Because it prevents people from bringing their mistakes and weaknesses to the surface
and because it encourages deception and eliminates the subordinates’ right of appeal,
unhealthy loyalty stands in the way of improvement. I believe in a truer, healthier
form of loyalty, which does the opposite. Healthy loyalty fosters improvement through
openly addressing mistakes and weaknesses. The more people are open about their
challenges, the more helpful others can be. In an environment in which mistakes and
weaknesses are dealt with frankly, those who face their challenges have the most
admirable character. By contrast, when mistakes and weaknesses are hidden, unhealthy
character is legitimized.
6
Be radically transparent.
Provide people with as
much exposure as possible to what’s going on around them. Allowing people direct access
lets them form their own views and greatly enhances accuracy and the pursuit of truth.
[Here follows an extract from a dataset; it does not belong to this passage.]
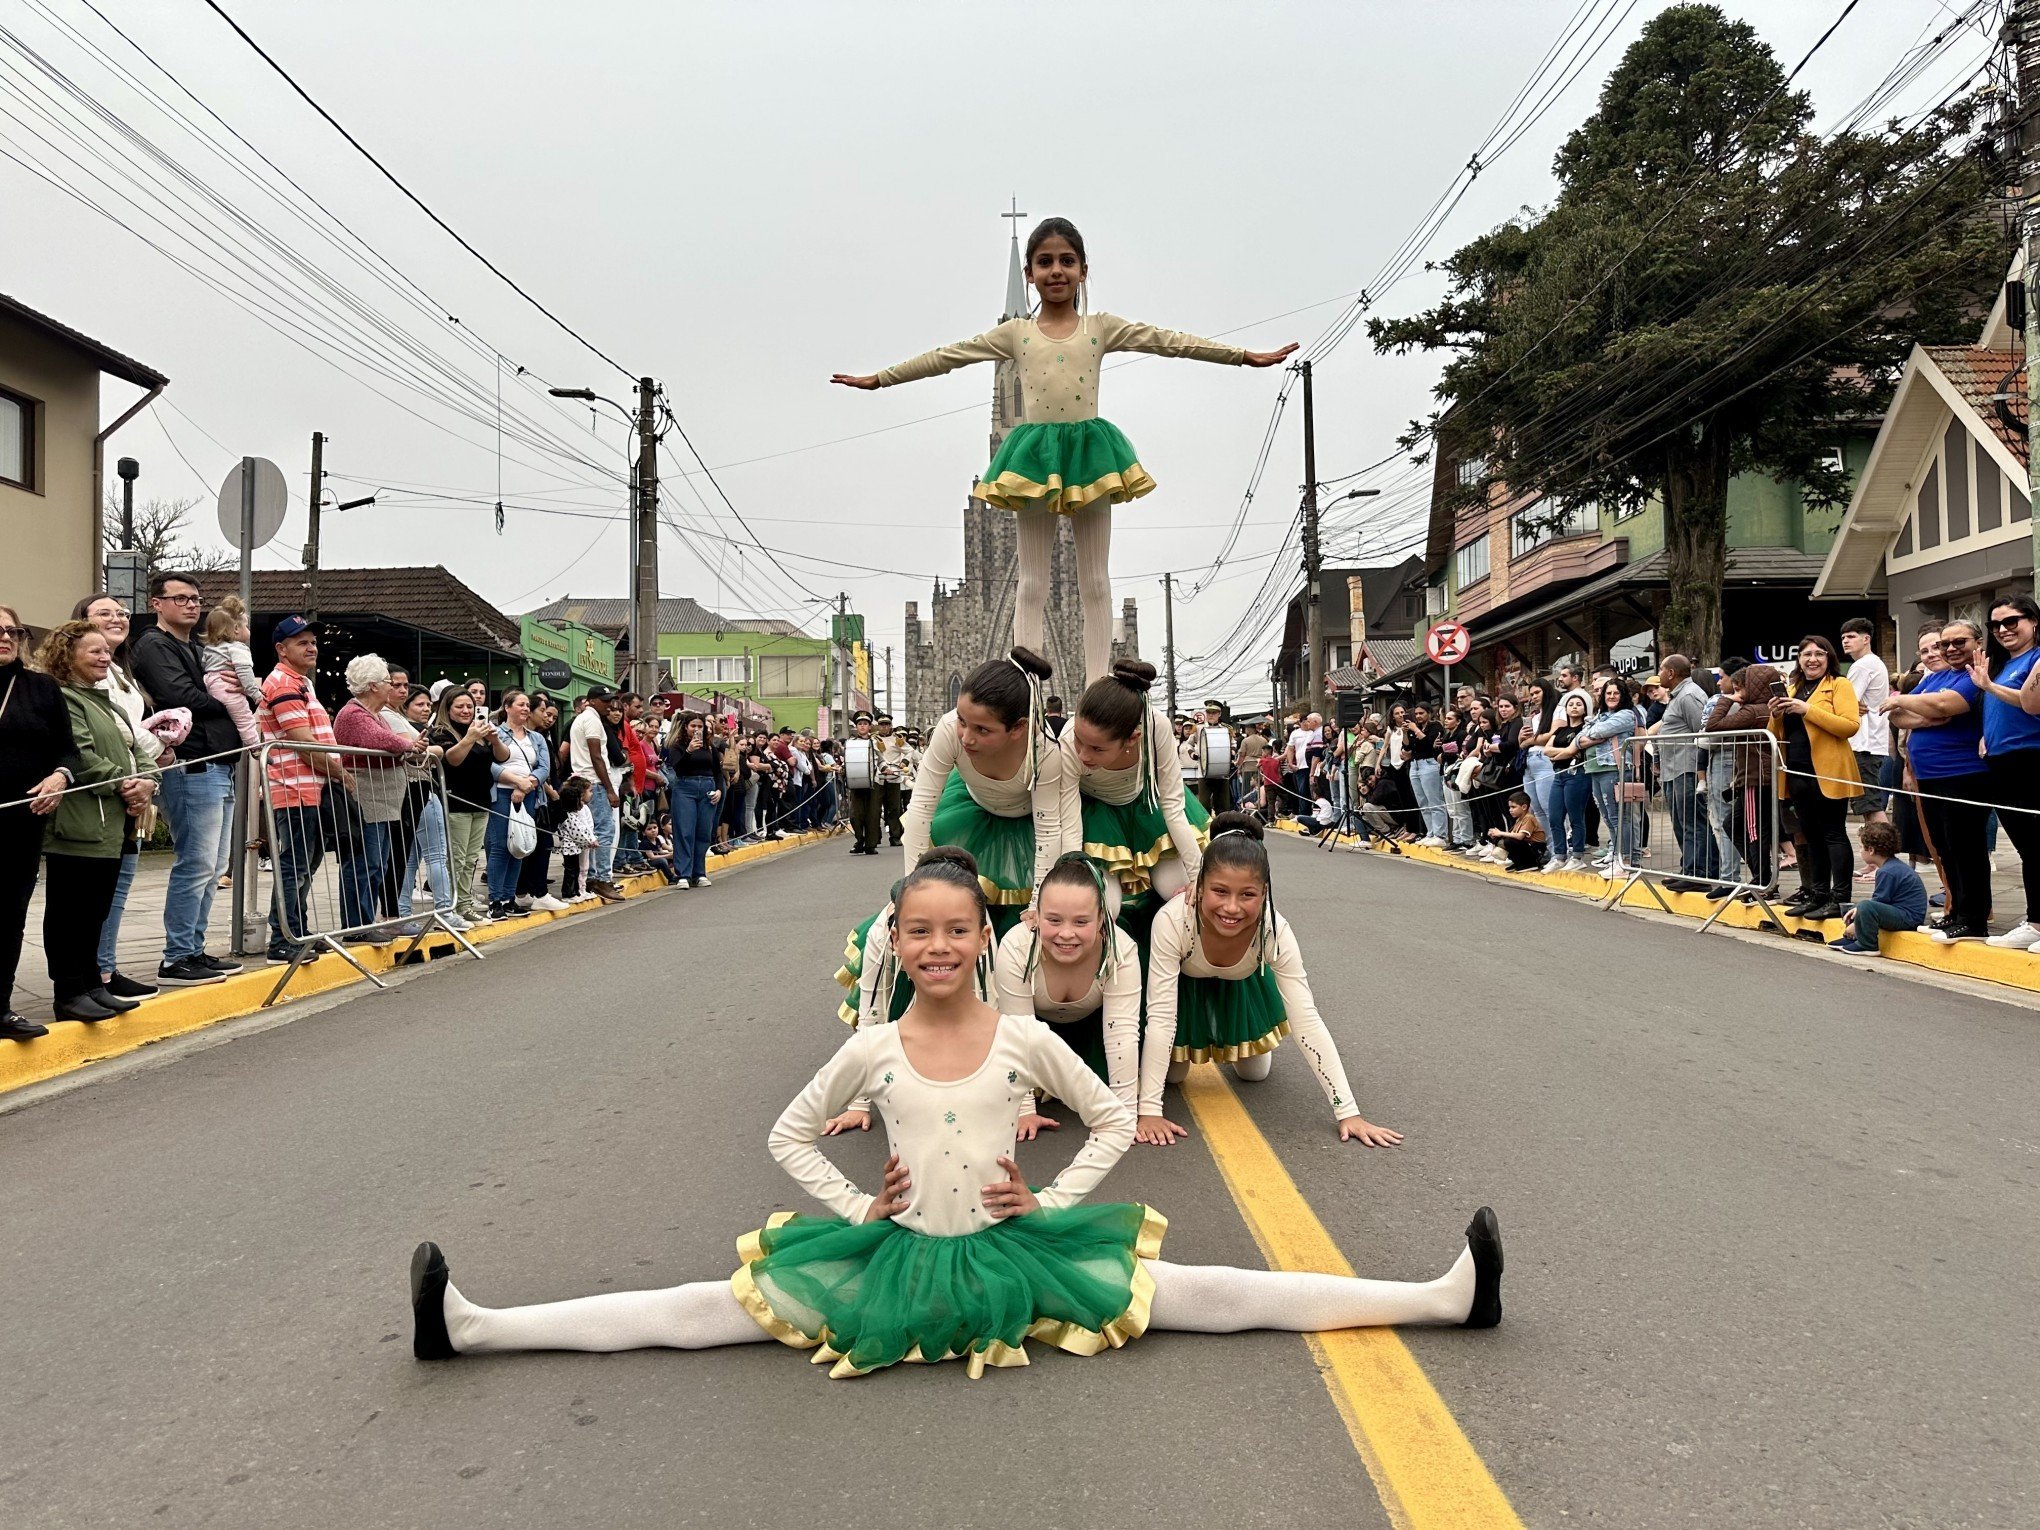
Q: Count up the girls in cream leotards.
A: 7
Winston Churchill said, “There is no worse course in leadership than to hold out false
hopes soon to be swept away.” The candid question-and-answer process allows people to probe
your thinking. You can then modify your thinking to get at the best possible answer,
reinforcing your confidence that you’re on the best possible path.
6a
Record almost all meetings and share them with all relevant
people.
Provide tapes of
all meetings that don’t contain confidential information to enhance
transparency.Of course, there
are some times when privacy is required. If someone gives you confidential information,
keep it confidential until you have permission to disclose it.
7
Don’t tolerate dishonesty.
People typically aren’t
totally honest, which stands in the way of progress, so don’t tolerate this. There’s an
adjustment process at Bridgewater in which one learns to be completely honest and expect
the same from others. Increasingly you engage in logical, unemotional discussions in
pursuit of truth in which criticisms are not viewed as attacks, but as explorations of
possible sources of problems.
7a
Don’t believe it when someone caught being dishonest says
they have seen the light and will never do that sort of thing again.
Chances are they
will. The cost of keeping someone around who has been dishonest is likely to be higher
than any benefits.
8
Create a Culture in Which It Is OK to Make Mistakes but Unacceptable Not to Identify,
Analyze, and Learn From Them
9
Recognize that effective, innovative thinkers are going to make
mistakesand learn from them because
it is a natural part of the innovation process.
For every mistake that
you learn from you will save thousands of similar mistakes in the future, so, if you treat
mistakes as learning opportunities that yield rapid improvements, you should be excited by
them. But if you treat them as bad things, you will make yourself and others miserable, and
you won’t grow. Your work environment will be marked by petty back-biting and malevolent
barbs rather than by a healthy, honest search for truth that leads to evolution and
improvement. Because of this, the more mistakes you make and the more quality, honest
diagnoses you have, the more rapid your progress will be. That’s not B.S. or just talk.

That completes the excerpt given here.